Growth in both output and orders accelerated last month, according to official and private factory surveys on Wednesday, giving the government more room to focus on tackling financial risks to the economy as debt continues to rise.
At 54.7 in February, up from 53.5 in January, the seasonally adjusted Markit Canada Manufacturing Purchasing Managers’ Index (PMI) signalled the strongest improvement in business conditions since November 2014.
Justin Benson, a director in KPMG’s manufacturing practice, said: “With another month of PMI data above the long-run average, and solidly in expansion territory, manufacturers must surely have a spring in their step this month”.

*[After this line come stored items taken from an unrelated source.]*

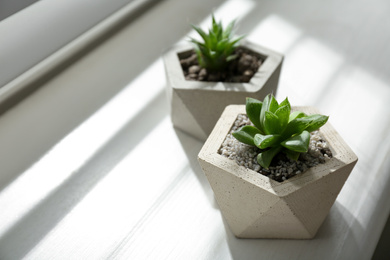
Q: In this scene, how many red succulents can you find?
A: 0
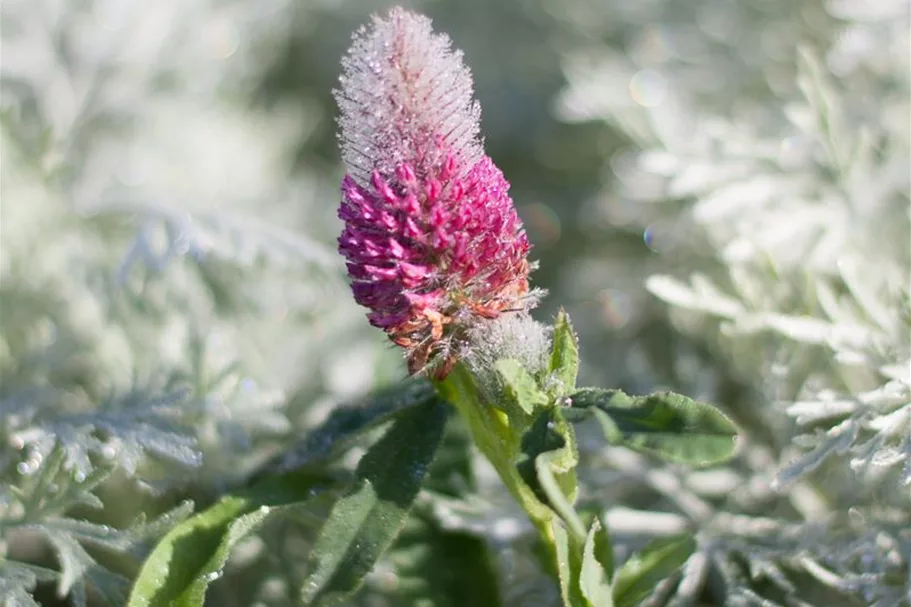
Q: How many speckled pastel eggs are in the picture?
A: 0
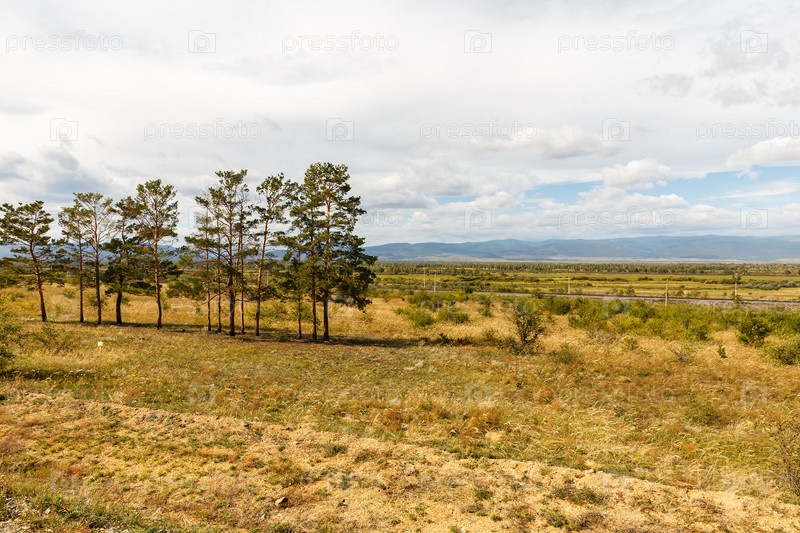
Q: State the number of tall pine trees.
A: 13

However, the figure remained close to December’s two-and-a-half-year high.
“The survey results suggest that manufacturing will contribute to a strengthening in overall economic growth in the first quarter”, IHS Markit economist Trevor Balchin said.
Companies raised their staffing numbers further in February, with headcounts rising at SMEs and large-scale manufacturers.
Although export orders rose, the increase wasn’t big enough to make up for the shortfall in domestic business.
This largely reflected a moderation in new order growth from January’s 28-month peak, alongside a slightly softer increase in output volumes.
No, there’s no sign of a slowdown yet, and perhaps explains why commodity prices – broadly – continued to push higher in February.
A preliminary estimate released last month had the PMI at 55.5.
Growth of new business was also linked to a fifth successive monthly rise in backlogs of work.
Economy grew 2.4% from a year earlier, compared with a forecast 2% increase.
Job shedding was evident in Malaysia’s manufacturing sector for the first time since August 2016, albeit at a relatively moderate pace. “This is likely to cause demand from price-sensitive consumers to fall and could potentially jeopardise the economic recovery”.